§ Problem to solve
Please return all lines of the data below containing the string "many".

§ Data to use
[Start of Attachment]
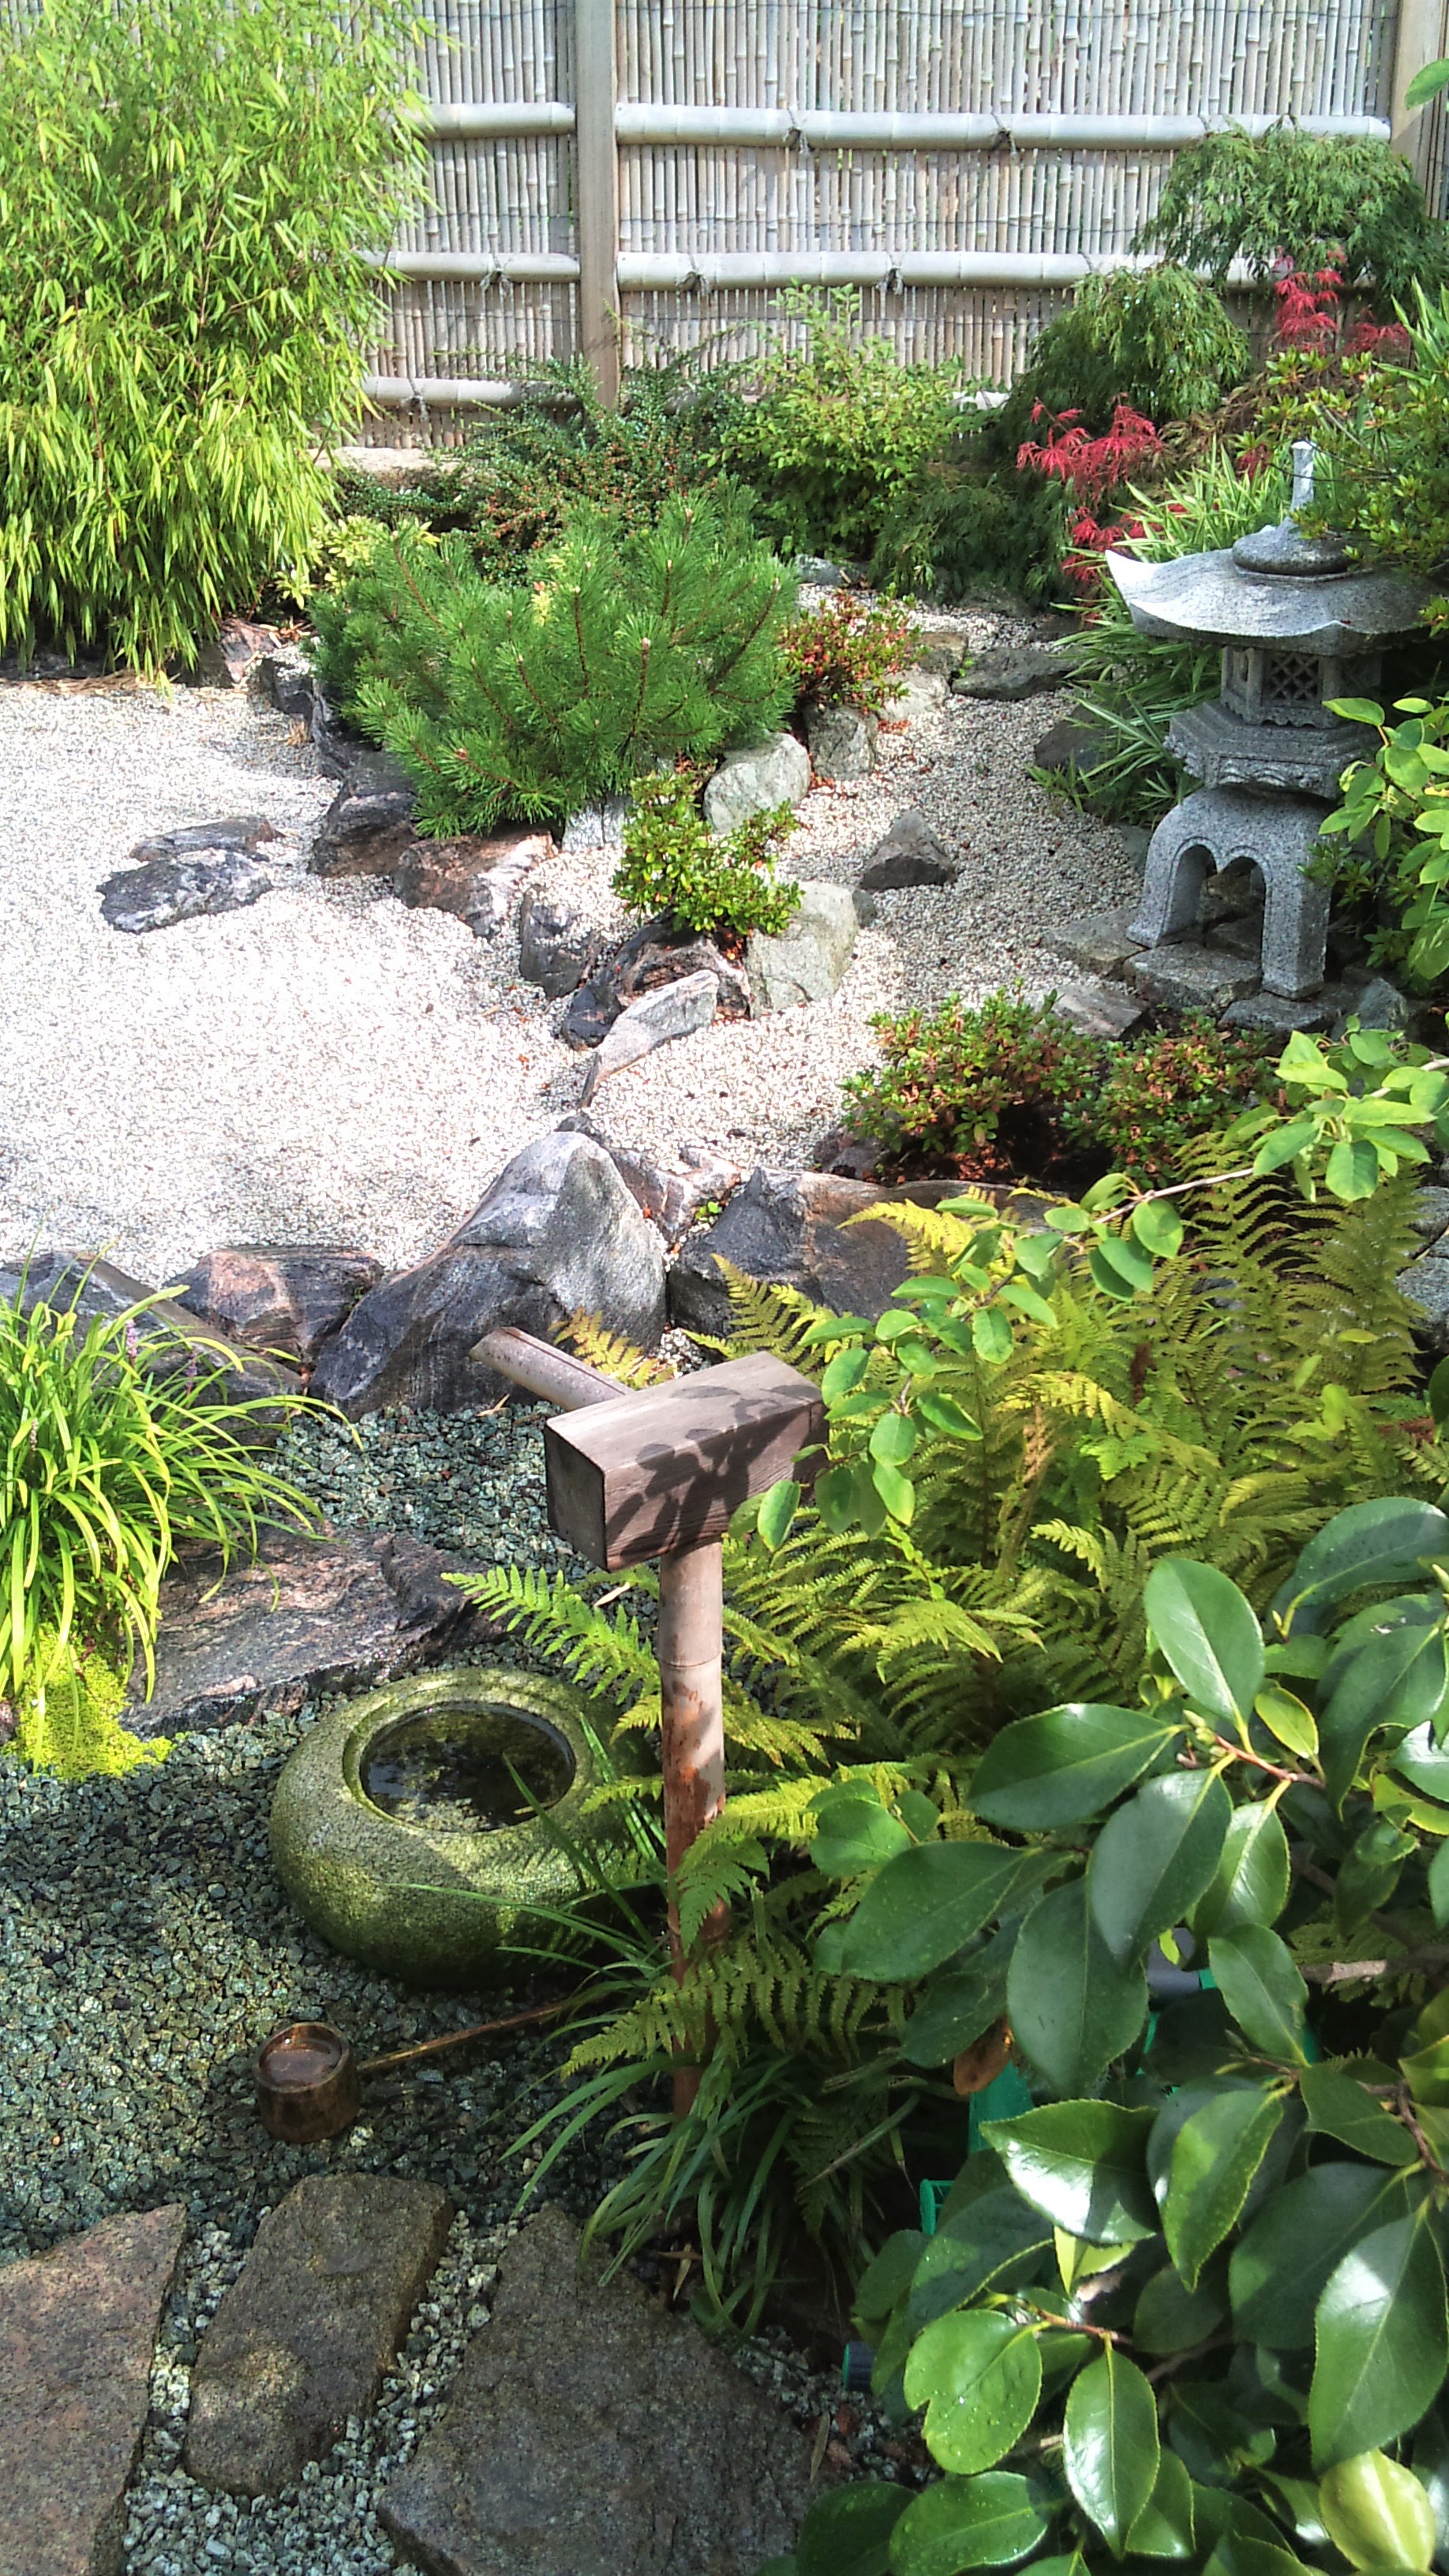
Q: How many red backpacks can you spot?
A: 0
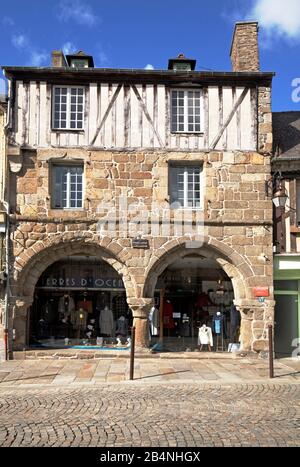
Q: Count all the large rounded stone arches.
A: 2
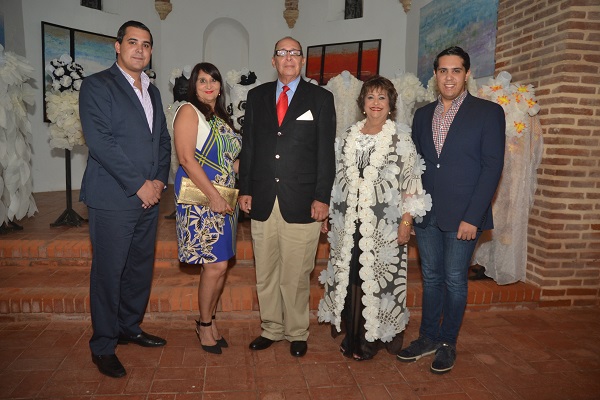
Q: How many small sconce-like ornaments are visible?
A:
[End of Attachment]
§ Solution for this task
Q: How many red backpacks can you spot?
Q: How many small sconce-like ornaments are visible?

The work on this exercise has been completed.